Microgreens are grown in shallow pots and planting mix. Beet greens, kale, pea and sunflower shoots are popular. West Coast Seeds has useful information, and seeds, for both microgreens and sprouting.

An excellent book on growing food in our climate is local author and teacher Linda Gilkeson’s Backyard Bounty.

Tools and aids. Essential tools for gardening include a long-handled (back-saving) digging shovel, hoe, steel rake, trowel, hand cultivator, basket or trug, hand pruners (secateurs), leaf rake (the fan-shaped kind with slim tines), wheelbarrow. A pruning saw or pair of secateurs paired with a book on pruning would make a useful gift. Gardeners who lose labels and forget plant names might welcome durable metal plant labels or stakes.

Comfort and joy. For ease and pleasure in gardening, consider gifts of comfort: gloves, cushy knee pads, a stool or padded kneeler. For winter gardening a warm, wooly toque or waterproof boots or pull-on shoes.

Concrete or ceramic gnomes, fairies, toads, quail, Buddhas and more bring a certain light-heartedness to an outdoor garden and whimsy to a collection of indoor plants.
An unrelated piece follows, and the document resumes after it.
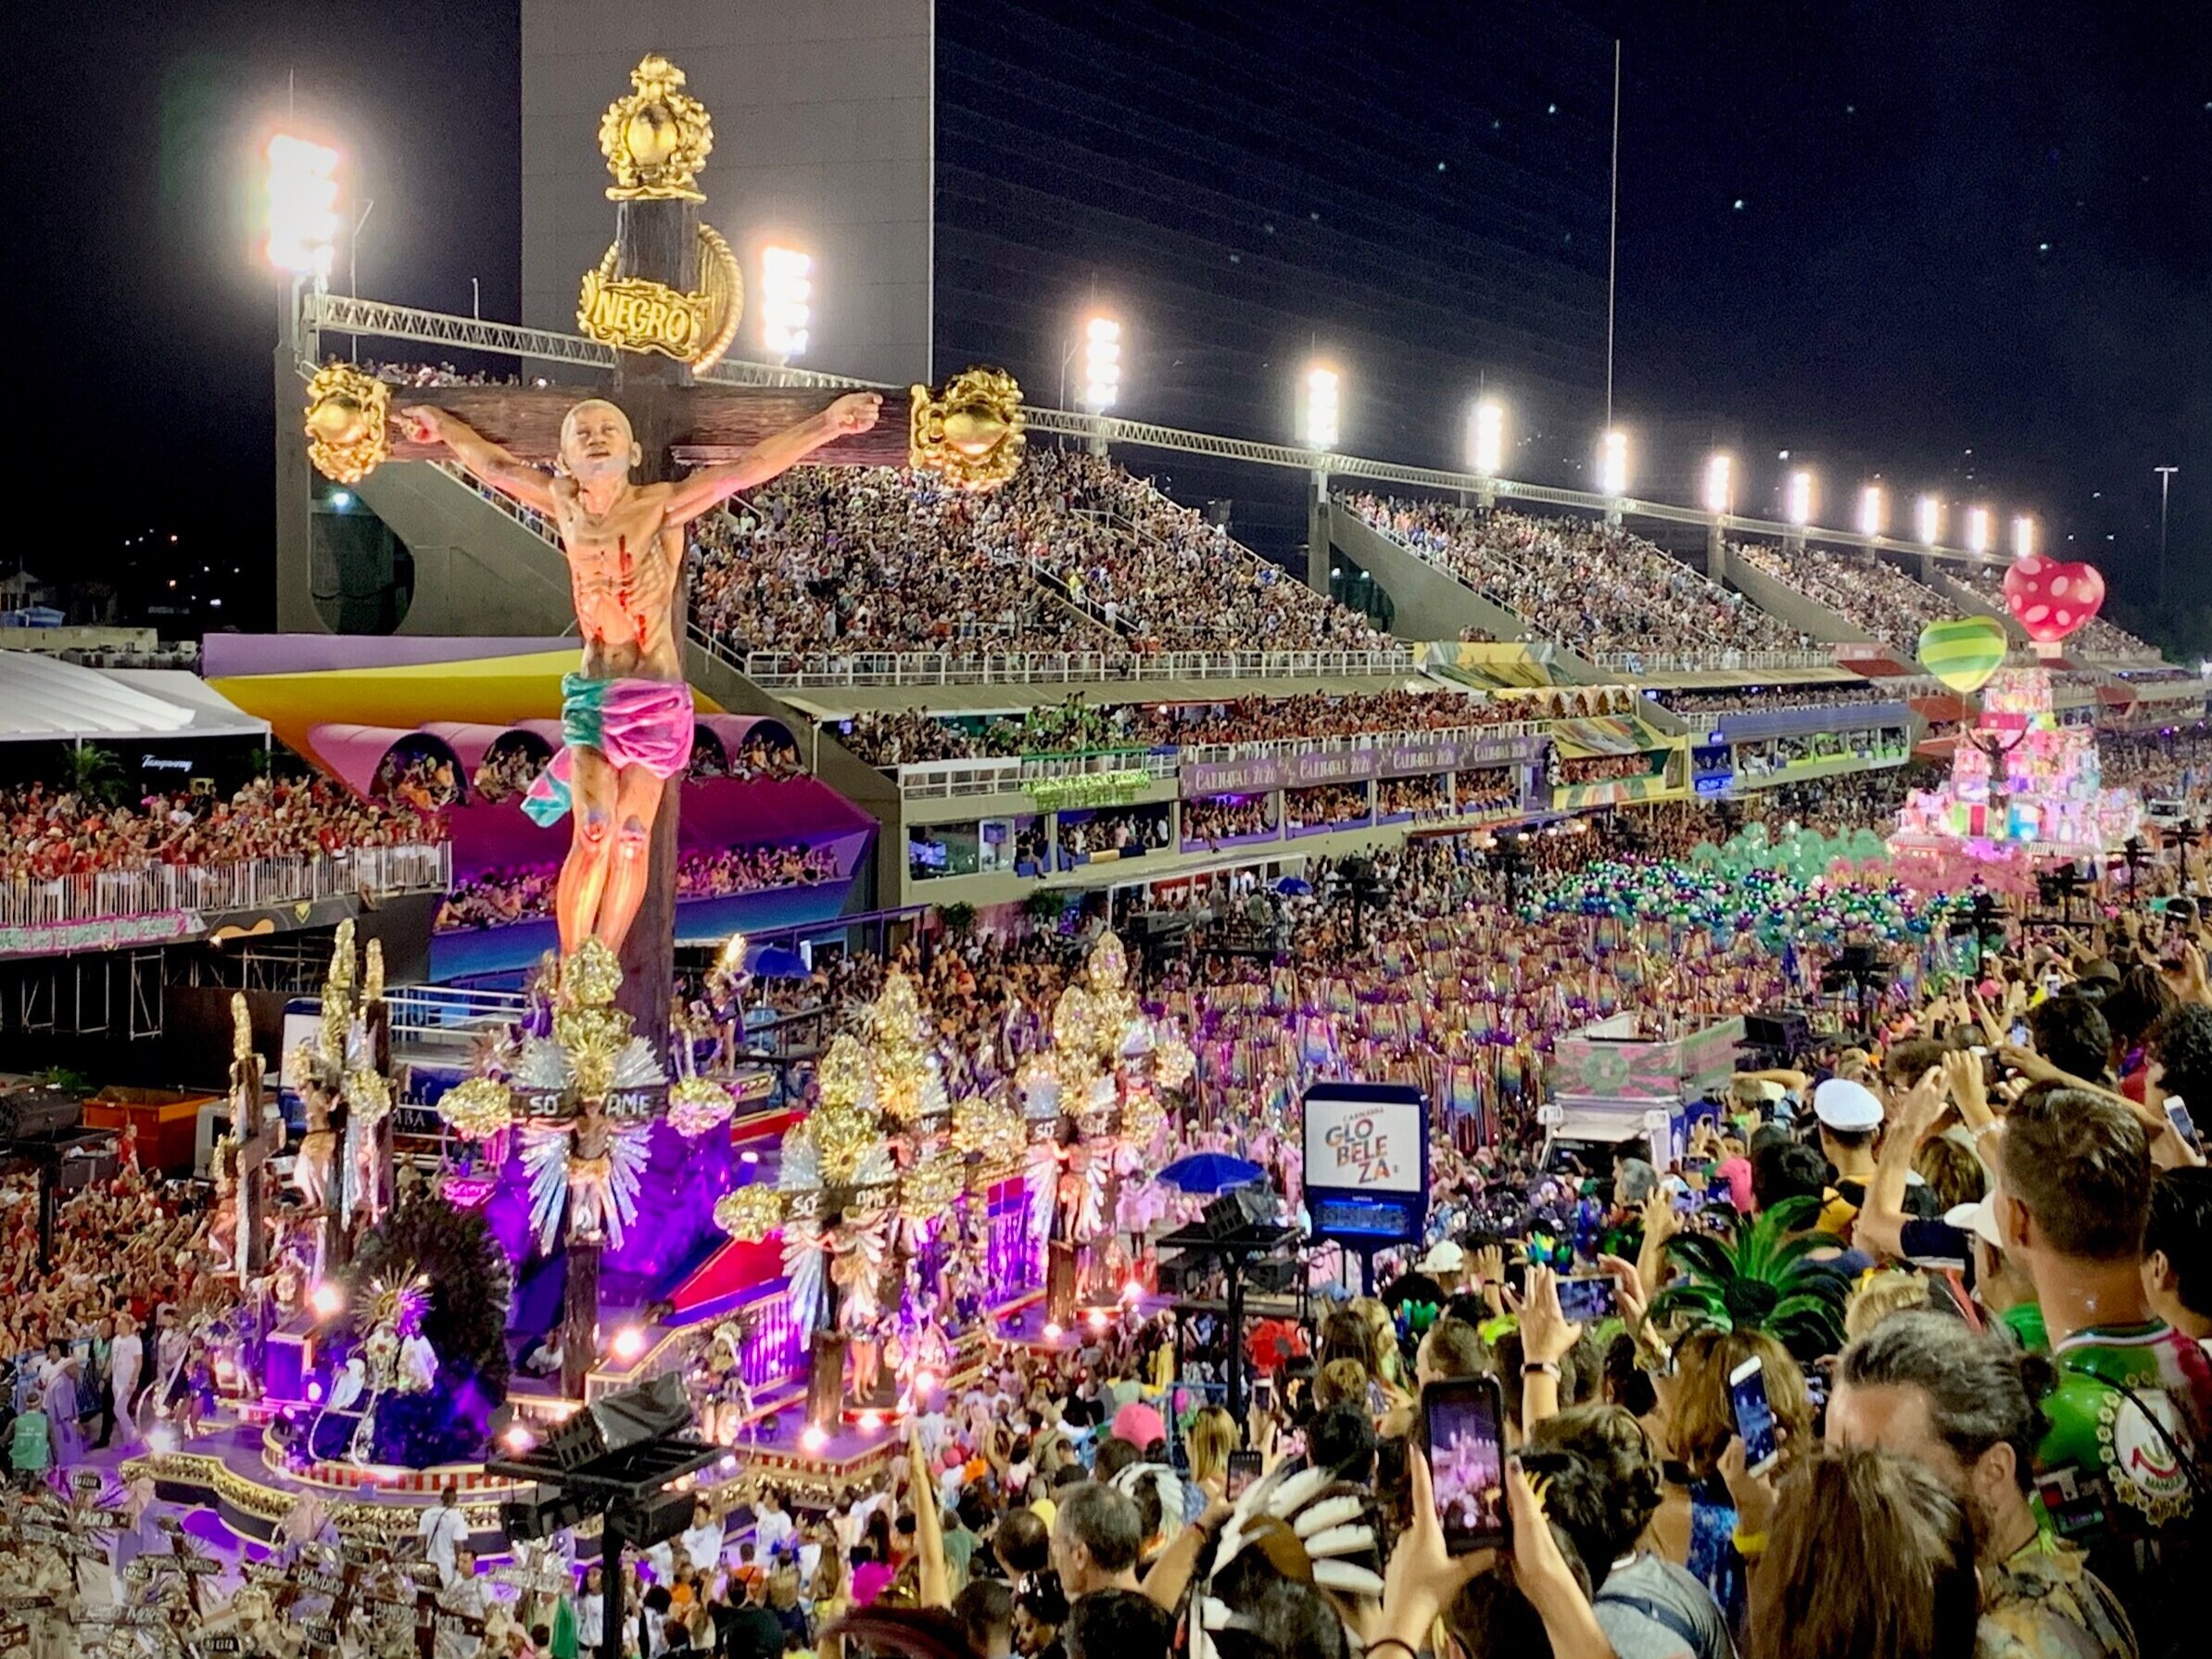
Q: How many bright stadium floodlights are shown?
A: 12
Seeds and supplies. Bear in mind that it is uncertain and probably doubtful that there will be any Seedy Saturday events in 2021. Basic vegetable and flower seeds for yourself and as gifts for others may have to be purchased at local garden centres and directly from your favourite companies.

Consider also the run on, and shortages of, seeds and supplies from early spring onward this year. I’ve already begun accumulating a few bags of potting blend ingredients and soil amendments, along with fish and seaweed fertilizers, as I come across them. Several supplies I’d been acquiring routinely for many years became unavailable in the spring. Time to begin stocking up.